[Exercise brief] Copy every line in the records below that contains the word "many".

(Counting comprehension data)

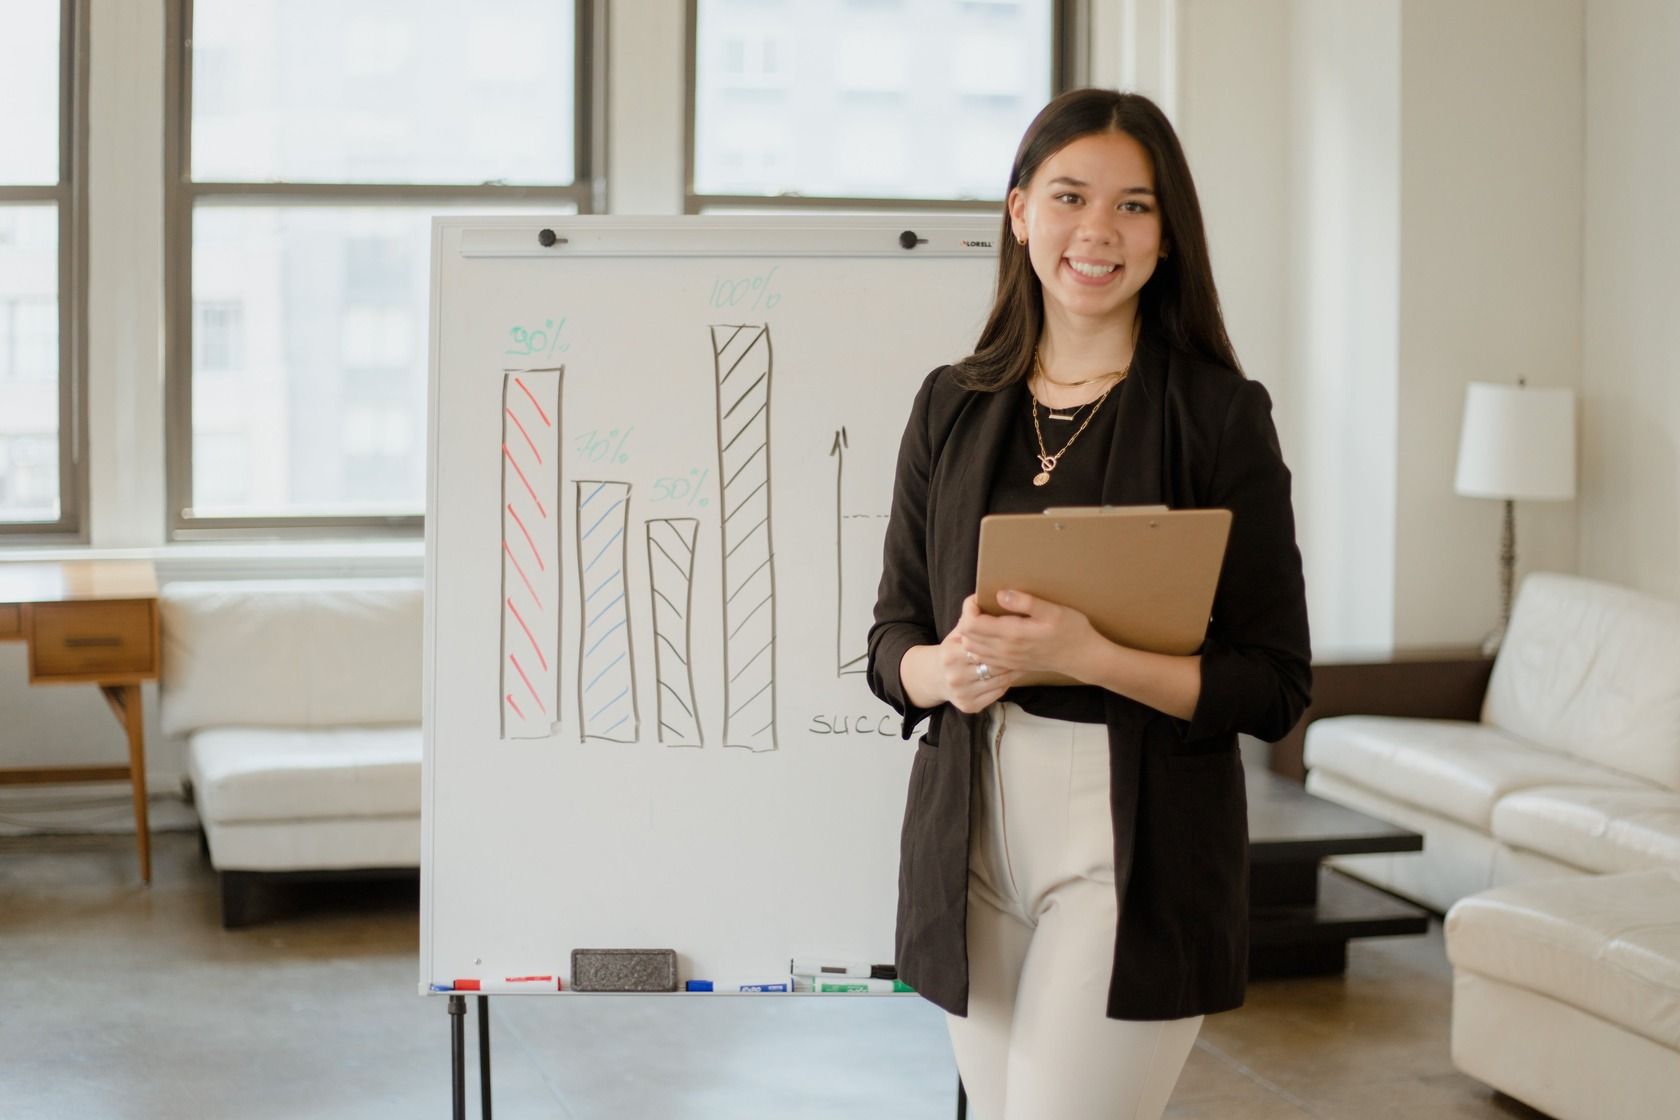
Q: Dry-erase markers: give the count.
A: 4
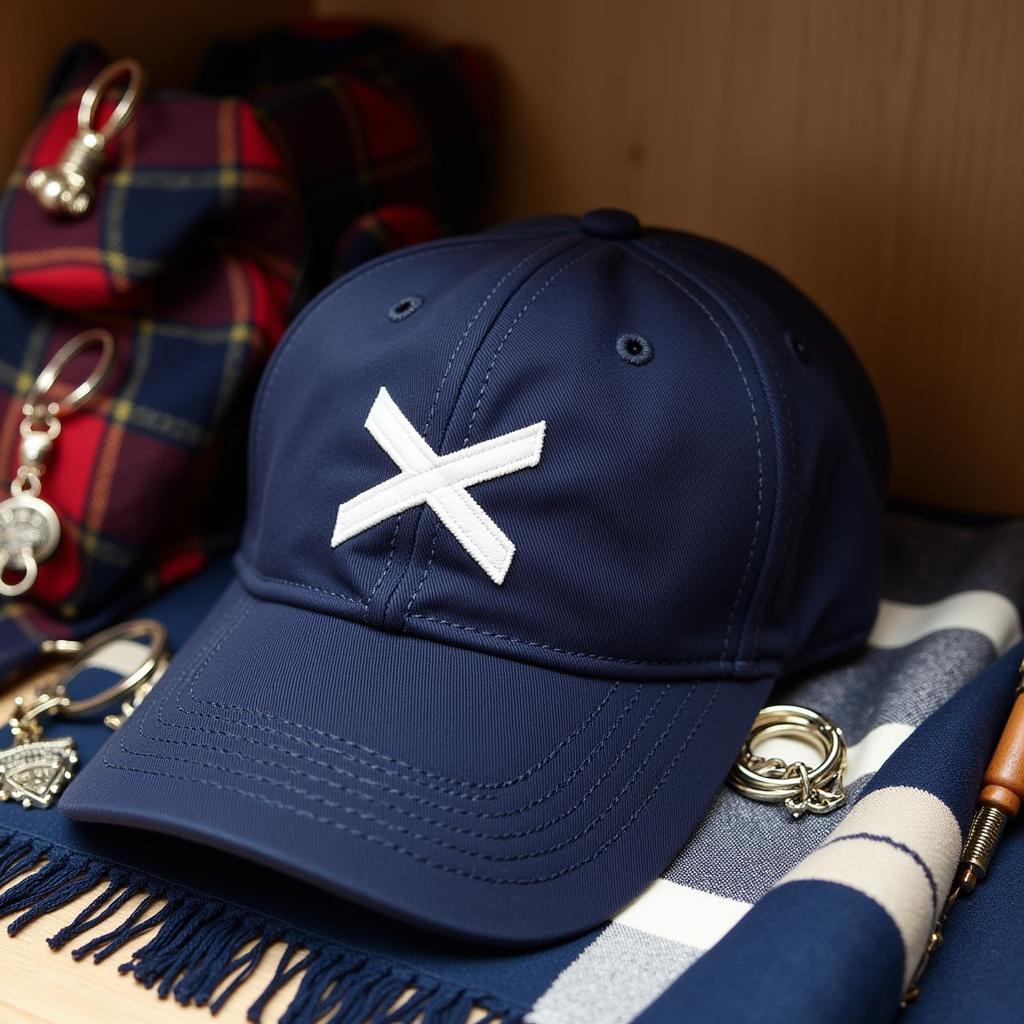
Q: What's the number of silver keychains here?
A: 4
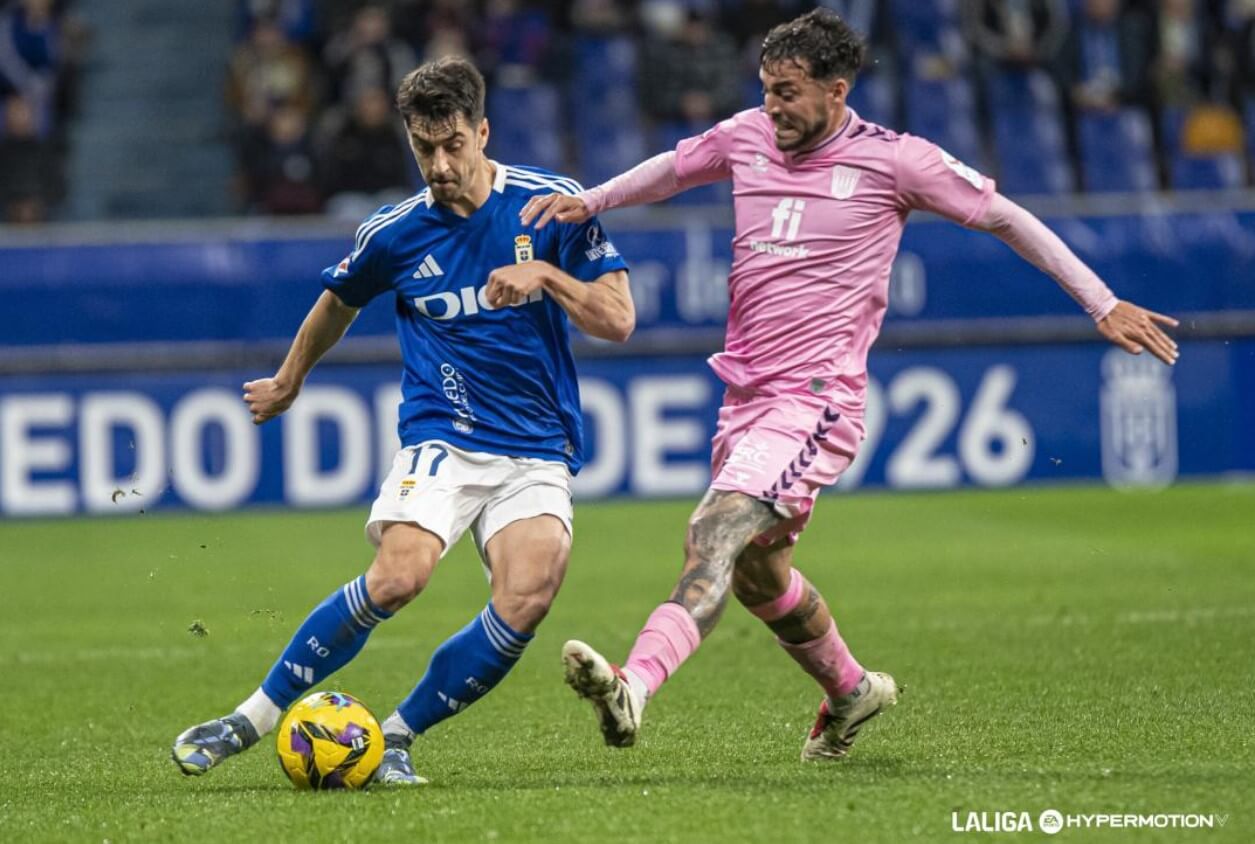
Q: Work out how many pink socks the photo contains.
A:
* * *
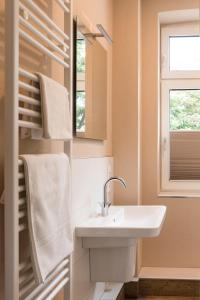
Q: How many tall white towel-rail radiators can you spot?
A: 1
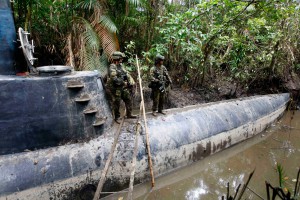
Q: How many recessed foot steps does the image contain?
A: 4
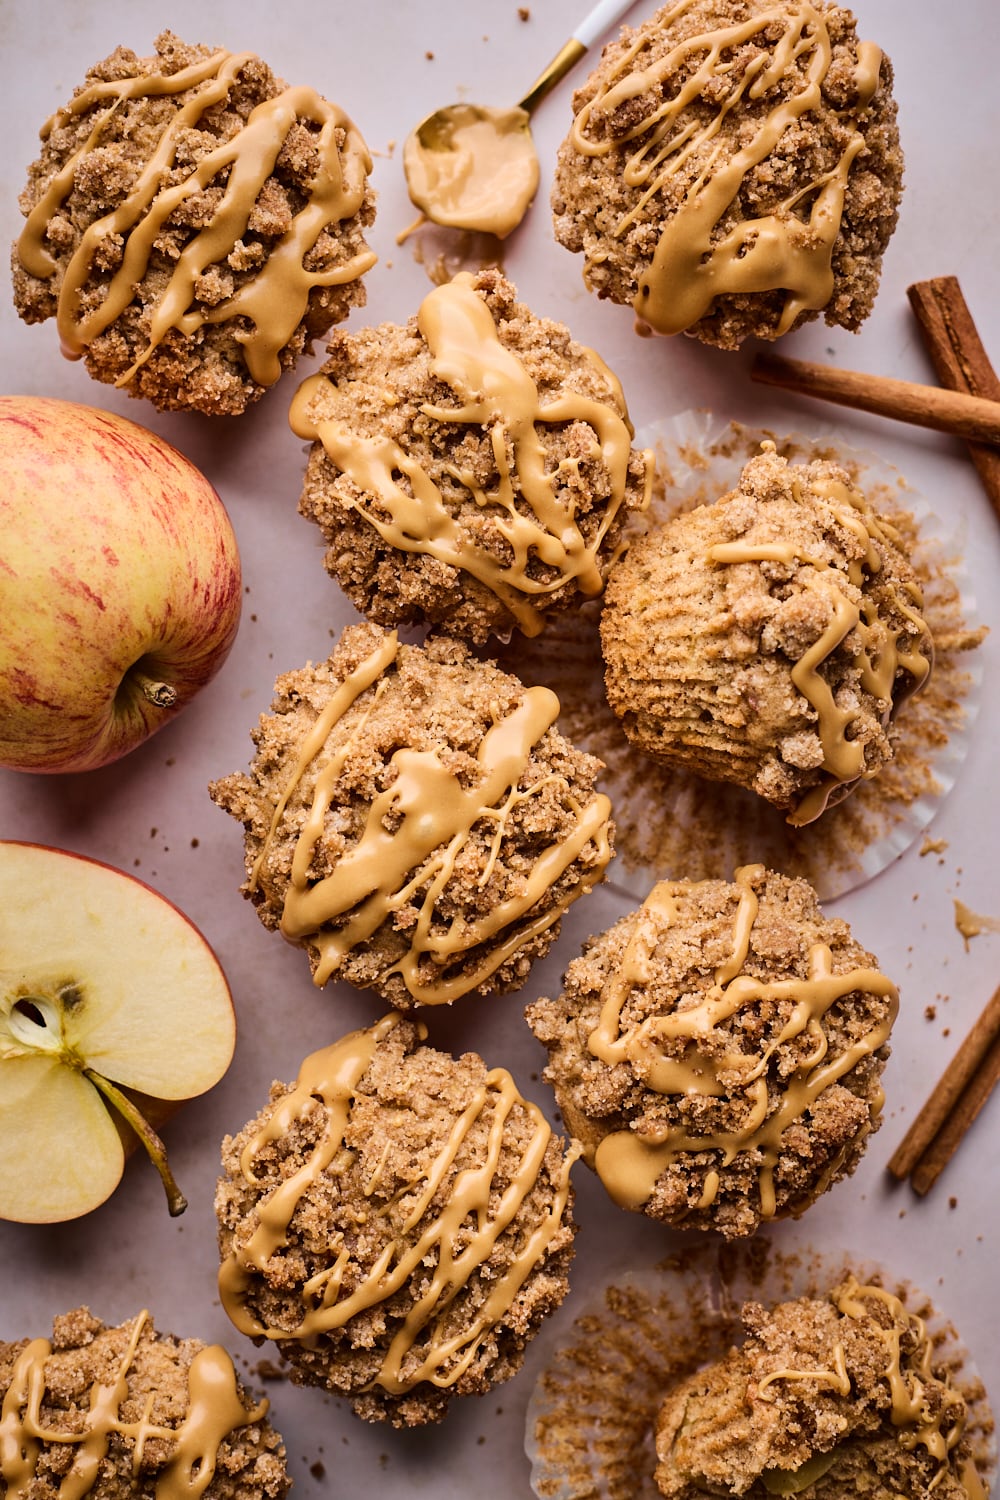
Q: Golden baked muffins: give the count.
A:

[Reply to the exercise]
Q: Work out how many pink socks the photo contains.
Q: How many tall white towel-rail radiators can you spot?
Q: How many recessed foot steps does the image contain?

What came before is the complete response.